With a small group of six, the potential pool of questions will be smaller, but maybe the students will be less intimidated and more willing to ask their questions.

Wednesday, June 13, 2012

The End of Pantyhose

2012-06-13_berkshire Before attending my law school reunion, I mentioned reading Ginger Burr's blog  (Are Nude Stockings Posh or Passé?) in which she discussed the benefits of switching from pantyhose to thigh high stockings.

She convinced me and I went shopping for thigh highs to wear to the reunion, but I was unable to find any in the handful of stores I was able to visit. I wore pantyhose to the reunion, but visited my favorite online boutique (Amazon.com) to shop for thigh highs.

Size is always an issue. One man's size 12 is another man's size 16, if you know what I mean. So I usually have to experiment in order to find the right size and since I was experimenting, I did not want to expend a lot of money.

I narrowed my choices to the Berkshire brand of thigh high stockings. The price was right (less than $4 a pair), the customer reviews were good, and their sizes looked promising.

I ordered two pairs in the color nude and in size "Queen 2," which they claim fit heights of 5'6" - 6'0" and weights of 185 - 250 lbs. I am a little taller than 6'0", but at the low end of the weight range, so I figured they might fit.

The stockings arrived yesterday. When I opened the package and removed a stocking, I was disappointed because it did not look long enough. I estimated that it probably might just make it over my knees.

So, I was very surprised when I tried one on.
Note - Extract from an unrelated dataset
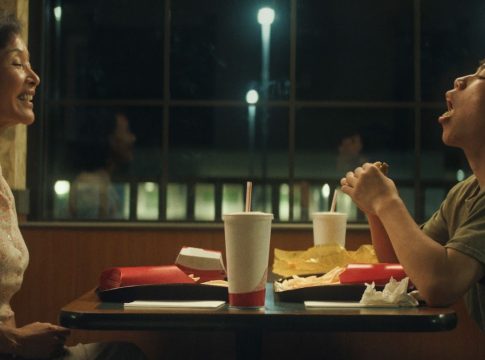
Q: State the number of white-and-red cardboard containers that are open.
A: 1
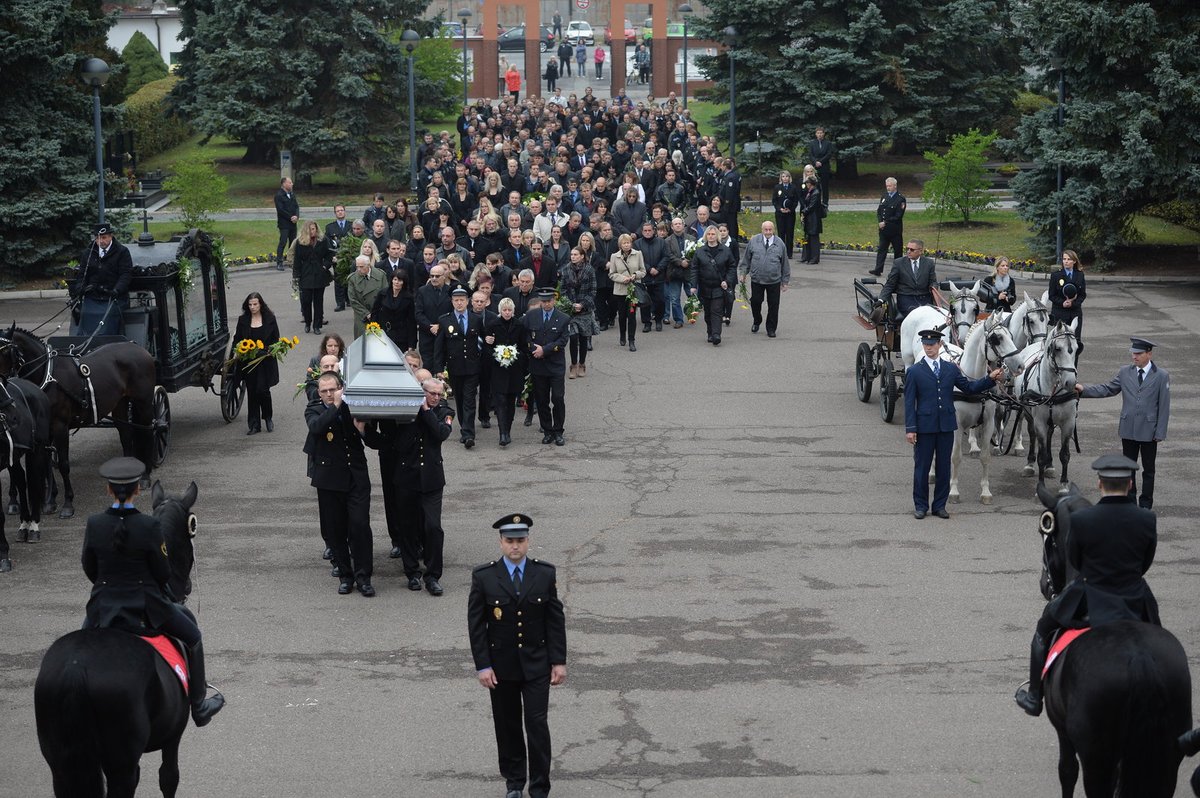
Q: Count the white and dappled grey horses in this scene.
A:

Not only did it make it over my knee, but it made it to the top of my thigh!

So, goodbye pantyhose and hello thigh highs!

Tuesday, June 12, 2012

The New Switcheroo

switcheroo-2

Hana Pesut "is a self-taught photographer raised in a small town in the mountains and currently living in Vancouver, Canada. Her main focus in photography is the 'little moments' that people sometimes miss and later wish they had captured. She hopes to inspire others to take more photos in their day to day life."

One of Hana's photography projects is "Switcheroo." In this project, she takes a photograph of people wearing their own clothes, then they switch clothes, and she takes a second photo of the people after the switcheroo.

Not exactly femulations, but interesting and fun nonetheless, the project archives can be viewed here, while the latest Switcheroo photos can be viewed on Hana's blog.